Kherson falls to Russia?
Russia said yesterday that they were sending delegates to Belarus for a second round of peace talks, (hopefully) aimed at ending the war in Ukraine. Ukrainian president, Zelenskiy, suggested that there would need to be a ceasefire if they wanted to talk. Markets were buoyed by that faintest hope of progress yesterday, and the news was enough to spark a collective rally in risk appetite on the day. Profit-taking in Gold, after the strong rally, further endorsed the broader market moves. However, there are unconfirmed reports overnight that Russia may have taken control of the strategic Port of Kherson, which would be the first significant gain for the Russian army. They also finally admitted that they had suffered heavy casualties during the fighting in Ukraine.
Whilst none of us can ever really tell what Putin is thinking, the war in Ukraine is not helping his political standing at home. He really has miscalculated here. Those sanctions have been biting at home already, and the list of companies refusing to deal with Russia is growing by the minute, which will only intensify the issues. Even in the energy sector, where sanctions have been intentionally overlooked by NATO & Co, Russia is now struggling to sell most of its oil and commodities. Western companies do not want the association or the risk of repercussions from governments and shareholders.

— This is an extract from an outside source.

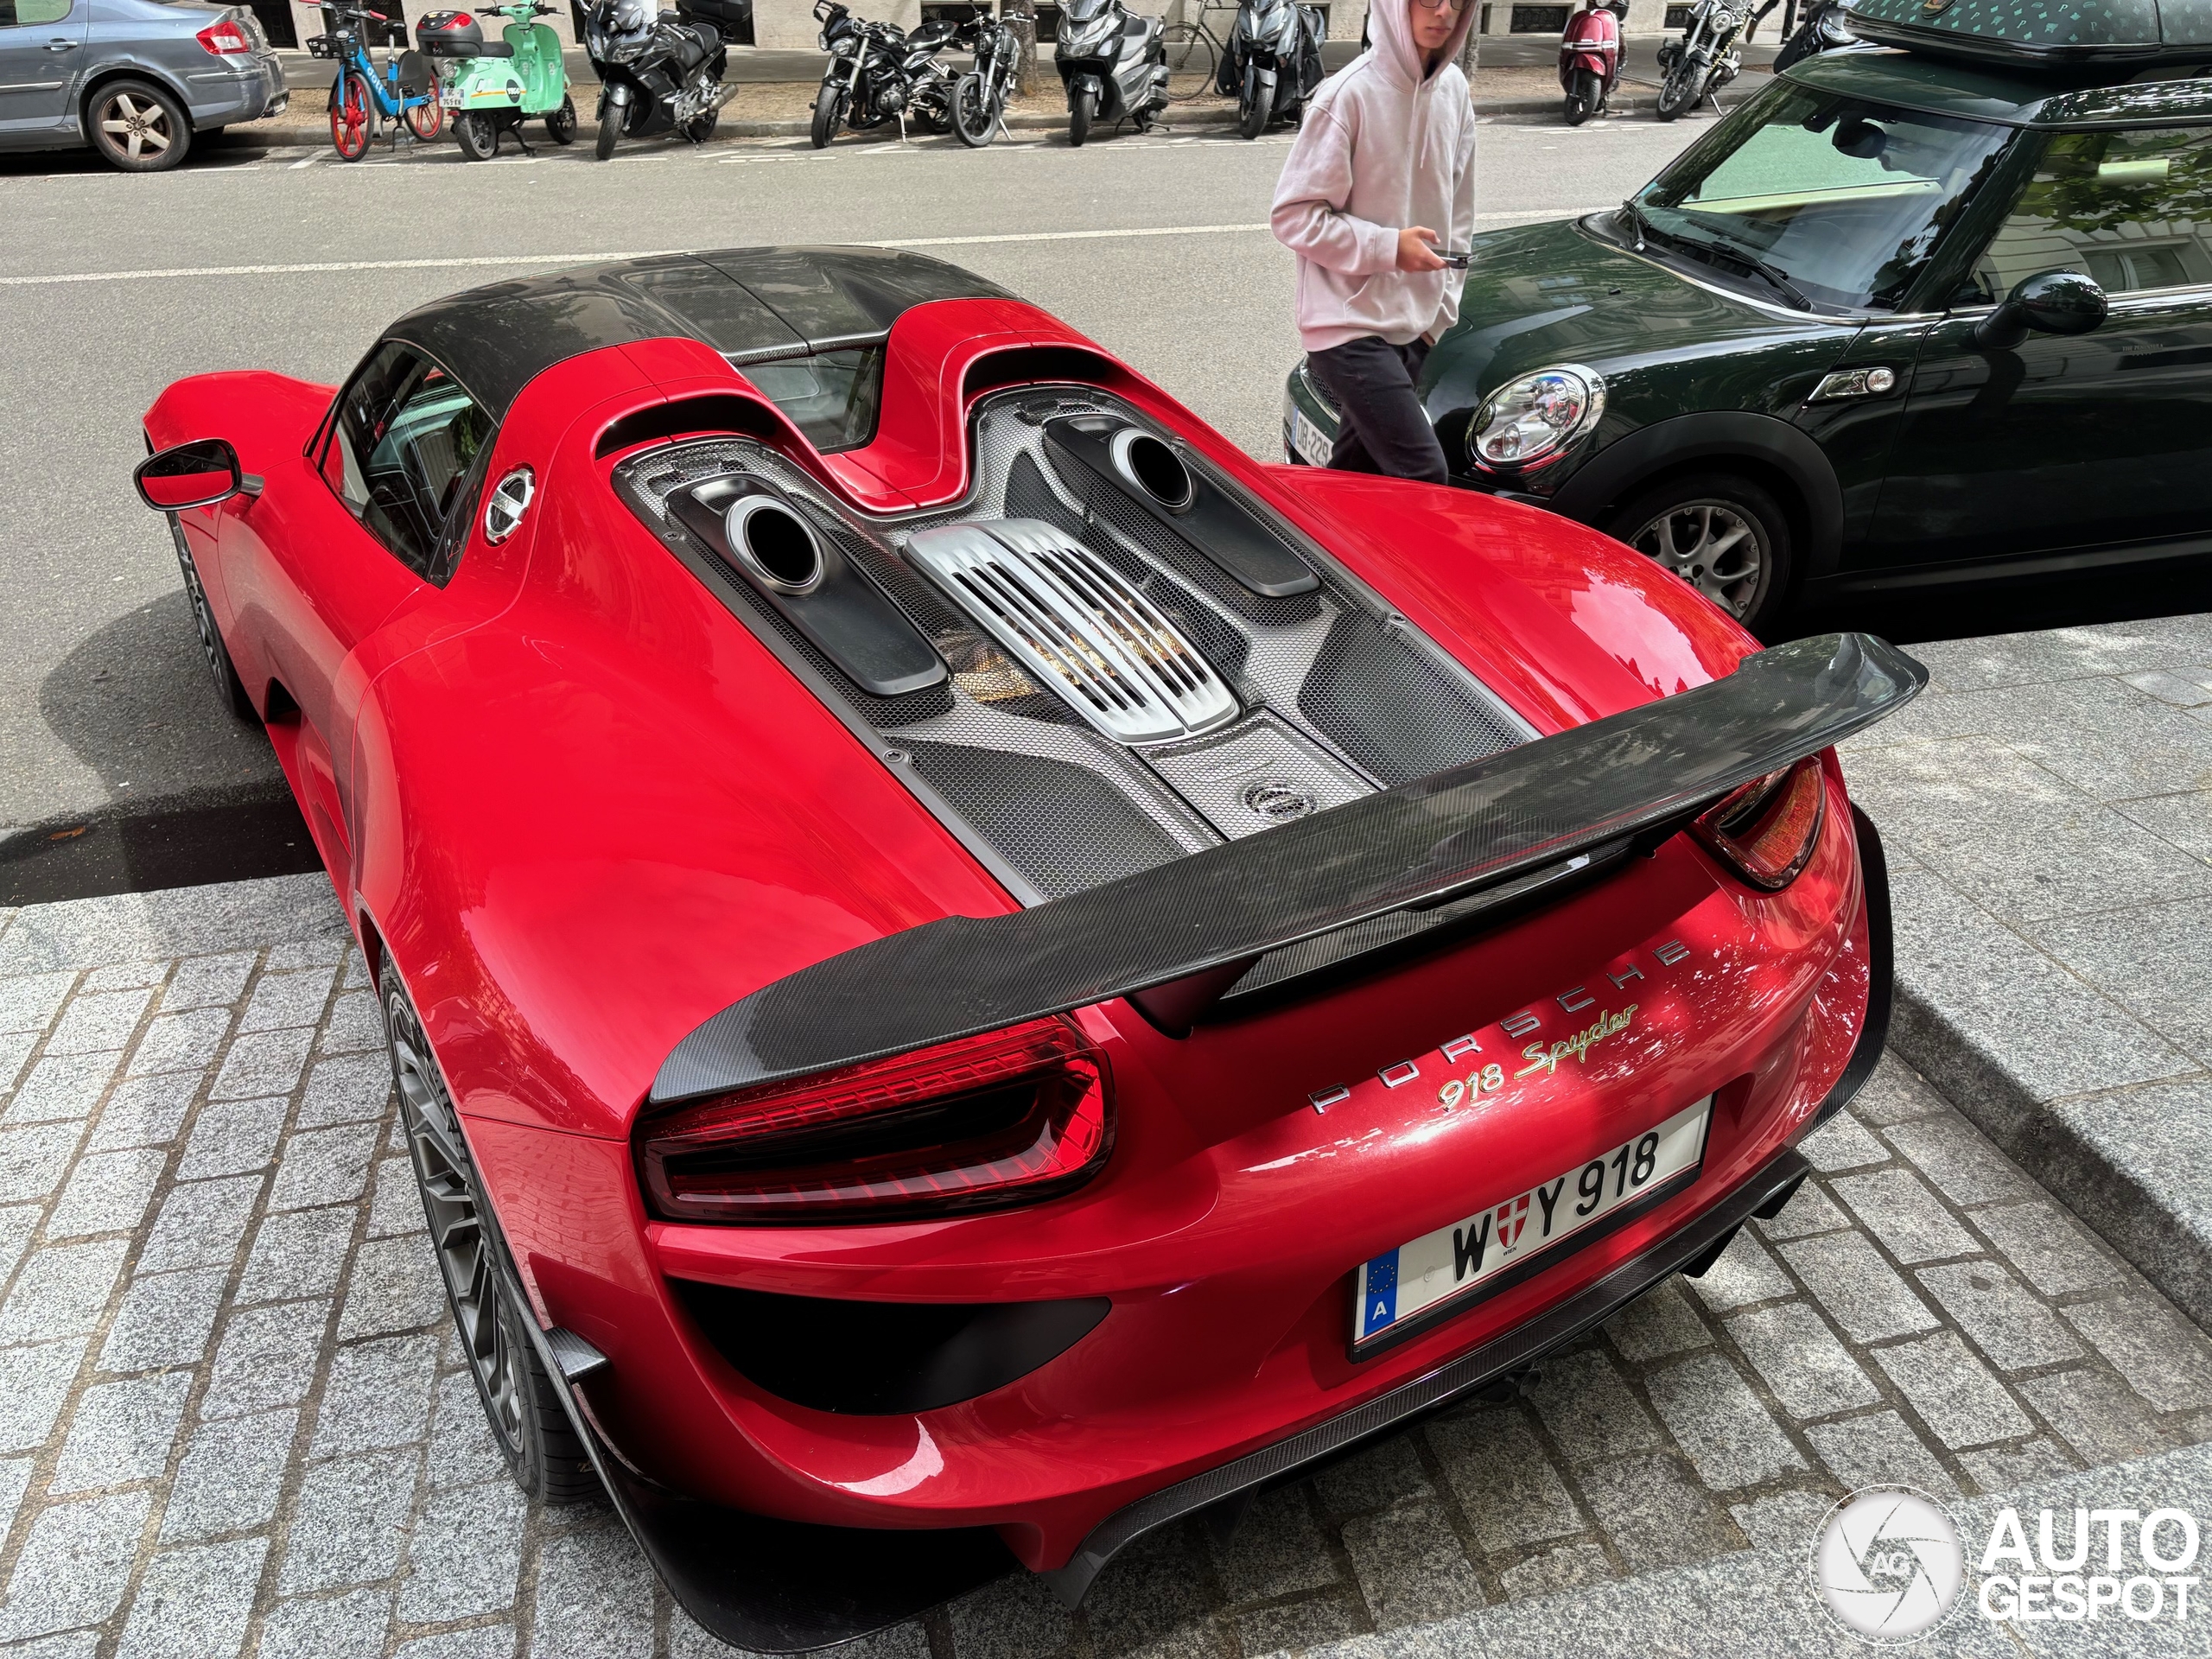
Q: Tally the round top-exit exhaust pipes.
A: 2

Putin looks to have miscalculated on the battlefield, too, at least for now. ‘That’ convoy of tanks and ammunition heading toward the key cities in Ukraine has slowed. Gains have been slim and Ukrainian resistance has held firm. Talks of food and fuel shortages in the Russian army have been combined with stories of soldiers abandoning their machinery, hungry and disorientated. In some cases, those soldiers said they did not realise that they would be sent to fight Ukraine.
Powell and the Dollar
Fed Chair Jay Powell, spoke before Congress yesterday on the first day of his semi-annual testimony. Given the high prospect that global growth will slow due to the war in Ukraine, there was increasing speculation that Powell may have used the testimony to dampen market expectations for future Fed rate hikes. He said that if inflation persists, the Fed would be prepared to raise U.S rates in 50bps increments. However, he also said that the Fed will proceed carefully in light of the Ukrainian war and that news (plus a dollop of positive risk sentiment) sent the dollar down on the day. The JPY followed suit.

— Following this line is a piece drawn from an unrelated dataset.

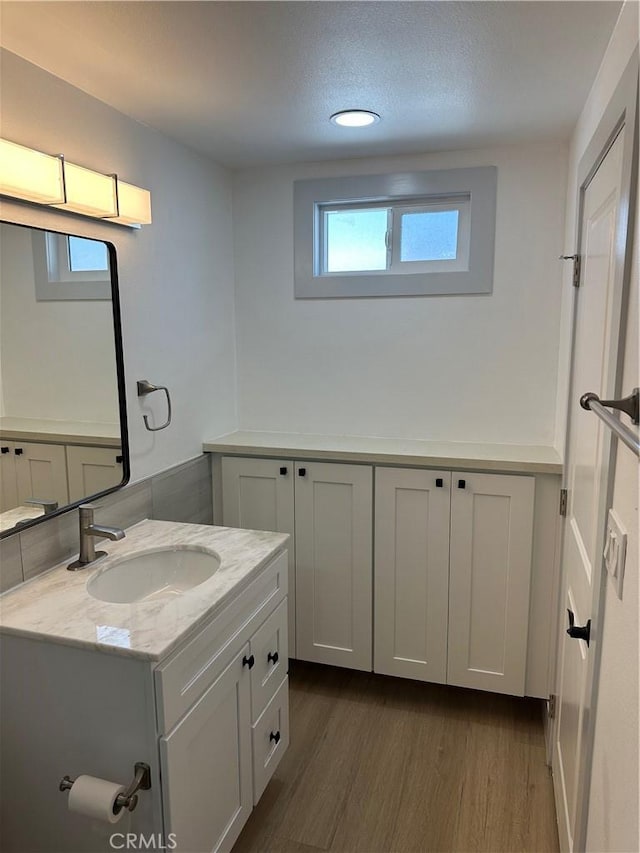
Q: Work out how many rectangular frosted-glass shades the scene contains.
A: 3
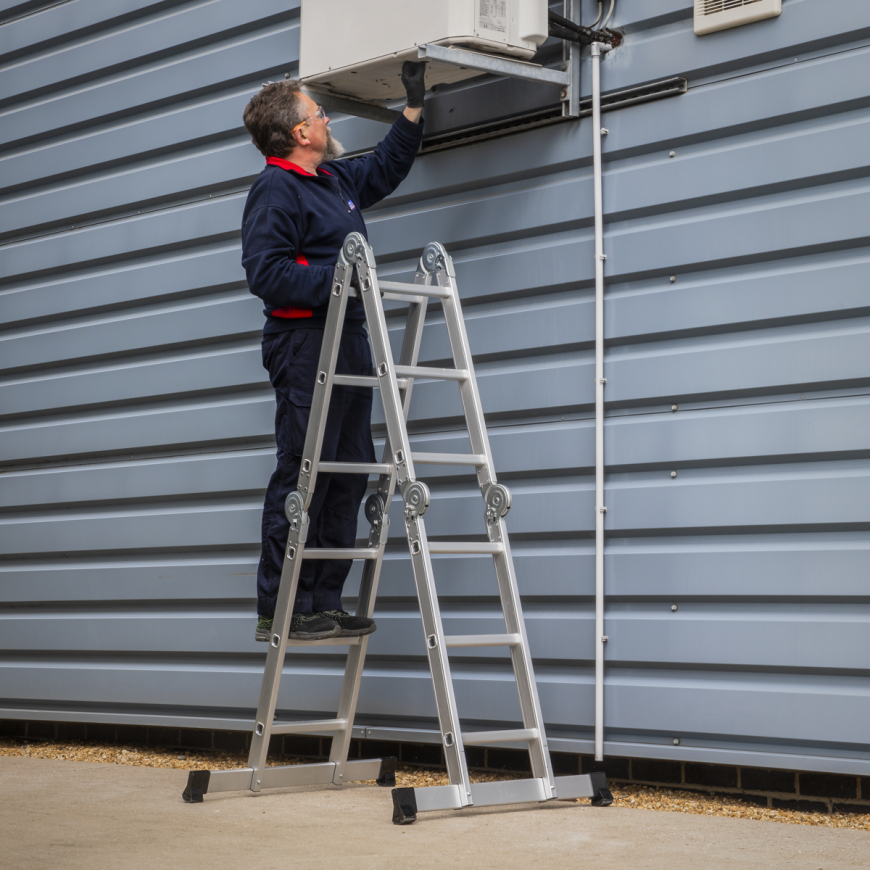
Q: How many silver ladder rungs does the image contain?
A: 12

A sterling rally, BoC and EUR
GBP/USD moved back up from under 1.3300 and popped its head over 1.3400 as a consequence of the weaker USD. Remarkably, EUR/USD also managed a rally back over 1.1100 and was buoyed by higher annual inflation in the region, which moved up to 5.8%. Markets had expected a figure of around 5.3%. With oil above $100pb and energy costs accelerating at an alarming pace, inflation in Europe looks set to squeeze even higher over the coming months, which will give the ECB a challenge given their obvious reluctance to raise rates. Unlike the ECB and as expected, the BoC raised Canadian interest rates for the first time since 2018 by 0.25%.
Oil — 60 divided by 5 equals 12
Please excuse the math, but markets have not exactly reacted with glee to the EIA’s release of 60 million barrels of strategic oil reserves (on Tuesday). Why? Well, Russia produces 5 million barrels of oil a day, so it will take roughly 12 days for the world to drive, fly, manufacture, and heat its way through that release before those supply constraints intensify. Hence the fact that oil moved over $110. End of lesson.
A slew of U.S data today is headlined by the latest ISM Services PMI. Markets are expecting around 61, up from 59.9 last month. PMIs and unemployment are also due across Europe. Jay Powell gives the second day of his semi-annual testimony to Congress, and after that rate hike in Canada, BoC governor Macklem speaks too.